- Exercise directions:
Would you please print the data a second time, exactly as it stands?
════
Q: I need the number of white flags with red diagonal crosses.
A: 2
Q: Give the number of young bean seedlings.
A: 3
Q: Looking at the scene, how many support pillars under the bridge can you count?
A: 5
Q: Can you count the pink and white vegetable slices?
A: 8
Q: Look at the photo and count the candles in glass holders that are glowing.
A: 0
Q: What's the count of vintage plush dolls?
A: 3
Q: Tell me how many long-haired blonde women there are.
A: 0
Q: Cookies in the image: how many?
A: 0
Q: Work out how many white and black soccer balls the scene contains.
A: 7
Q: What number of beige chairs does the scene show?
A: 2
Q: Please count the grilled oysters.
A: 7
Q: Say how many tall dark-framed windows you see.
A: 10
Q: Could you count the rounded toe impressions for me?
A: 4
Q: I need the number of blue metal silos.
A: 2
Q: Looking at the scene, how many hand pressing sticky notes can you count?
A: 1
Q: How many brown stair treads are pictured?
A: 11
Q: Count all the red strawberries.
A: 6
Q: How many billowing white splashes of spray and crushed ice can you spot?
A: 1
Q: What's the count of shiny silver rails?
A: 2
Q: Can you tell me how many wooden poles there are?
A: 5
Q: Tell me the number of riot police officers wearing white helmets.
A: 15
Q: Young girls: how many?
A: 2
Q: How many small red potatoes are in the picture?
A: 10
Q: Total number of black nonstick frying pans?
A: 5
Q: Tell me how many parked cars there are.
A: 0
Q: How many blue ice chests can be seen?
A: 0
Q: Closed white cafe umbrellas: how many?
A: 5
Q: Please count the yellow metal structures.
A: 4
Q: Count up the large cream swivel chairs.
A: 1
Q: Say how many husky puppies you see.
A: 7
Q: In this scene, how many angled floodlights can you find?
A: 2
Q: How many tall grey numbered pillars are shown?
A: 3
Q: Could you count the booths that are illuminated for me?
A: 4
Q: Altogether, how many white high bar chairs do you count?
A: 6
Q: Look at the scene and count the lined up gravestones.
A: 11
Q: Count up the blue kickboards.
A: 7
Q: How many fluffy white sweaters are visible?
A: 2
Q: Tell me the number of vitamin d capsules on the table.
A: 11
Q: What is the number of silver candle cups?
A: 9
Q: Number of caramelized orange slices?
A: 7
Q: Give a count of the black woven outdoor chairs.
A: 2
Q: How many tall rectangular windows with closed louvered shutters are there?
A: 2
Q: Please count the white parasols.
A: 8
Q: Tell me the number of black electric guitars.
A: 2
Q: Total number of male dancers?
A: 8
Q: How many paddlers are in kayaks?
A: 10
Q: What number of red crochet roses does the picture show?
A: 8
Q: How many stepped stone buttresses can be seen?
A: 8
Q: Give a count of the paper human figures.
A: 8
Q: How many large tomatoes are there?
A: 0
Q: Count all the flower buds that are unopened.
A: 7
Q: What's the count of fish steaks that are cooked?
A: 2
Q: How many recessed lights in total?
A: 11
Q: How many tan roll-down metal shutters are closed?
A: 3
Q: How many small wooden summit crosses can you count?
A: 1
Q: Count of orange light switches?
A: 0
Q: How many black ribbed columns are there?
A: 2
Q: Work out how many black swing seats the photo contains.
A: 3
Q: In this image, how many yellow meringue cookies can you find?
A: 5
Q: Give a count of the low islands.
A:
════
- Task result:
Q: I need the number of white flags with red diagonal crosses.
A: 2
Q: Give the number of young bean seedlings.
A: 3
Q: Looking at the scene, how many support pillars under the bridge can you count?
A: 5
Q: Can you count the pink and white vegetable slices?
A: 8
Q: Look at the photo and count the candles in glass holders that are glowing.
A: 0
Q: What's the count of vintage plush dolls?
A: 3
Q: Tell me how many long-haired blonde women there are.
A: 0
Q: Cookies in the image: how many?
A: 0
Q: Work out how many white and black soccer balls the scene contains.
A: 7
Q: What number of beige chairs does the scene show?
A: 2
Q: Please count the grilled oysters.
A: 7
Q: Say how many tall dark-framed windows you see.
A: 10
Q: Could you count the rounded toe impressions for me?
A: 4
Q: I need the number of blue metal silos.
A: 2
Q: Looking at the scene, how many hand pressing sticky notes can you count?
A: 1
Q: How many brown stair treads are pictured?
A: 11
Q: Count all the red strawberries.
A: 6
Q: How many billowing white splashes of spray and crushed ice can you spot?
A: 1
Q: What's the count of shiny silver rails?
A: 2
Q: Can you tell me how many wooden poles there are?
A: 5
Q: Tell me the number of riot police officers wearing white helmets.
A: 15
Q: Young girls: how many?
A: 2
Q: How many small red potatoes are in the picture?
A: 10
Q: Total number of black nonstick frying pans?
A: 5
Q: Tell me how many parked cars there are.
A: 0
Q: How many blue ice chests can be seen?
A: 0
Q: Closed white cafe umbrellas: how many?
A: 5
Q: Please count the yellow metal structures.
A: 4
Q: Count up the large cream swivel chairs.
A: 1
Q: Say how many husky puppies you see.
A: 7
Q: In this scene, how many angled floodlights can you find?
A: 2
Q: How many tall grey numbered pillars are shown?
A: 3
Q: Could you count the booths that are illuminated for me?
A: 4
Q: Altogether, how many white high bar chairs do you count?
A: 6
Q: Look at the scene and count the lined up gravestones.
A: 11
Q: Count up the blue kickboards.
A: 7
Q: How many fluffy white sweaters are visible?
A: 2
Q: Tell me the number of vitamin d capsules on the table.
A: 11
Q: What is the number of silver candle cups?
A: 9
Q: Number of caramelized orange slices?
A: 7
Q: Give a count of the black woven outdoor chairs.
A: 2
Q: How many tall rectangular windows with closed louvered shutters are there?
A: 2
Q: Please count the white parasols.
A: 8
Q: Tell me the number of black electric guitars.
A: 2
Q: Total number of male dancers?
A: 8
Q: How many paddlers are in kayaks?
A: 10
Q: What number of red crochet roses does the picture show?
A: 8
Q: How many stepped stone buttresses can be seen?
A: 8
Q: Give a count of the paper human figures.
A: 8
Q: How many large tomatoes are there?
A: 0
Q: Count all the flower buds that are unopened.
A: 7
Q: What's the count of fish steaks that are cooked?
A: 2
Q: How many recessed lights in total?
A: 11
Q: How many tan roll-down metal shutters are closed?
A: 3
Q: How many small wooden summit crosses can you count?
A: 1
Q: Count of orange light switches?
A: 0
Q: How many black ribbed columns are there?
A: 2
Q: Work out how many black swing seats the photo contains.
A: 3
Q: In this image, how many yellow meringue cookies can you find?
A: 5
Q: Give a count of the low islands.
A:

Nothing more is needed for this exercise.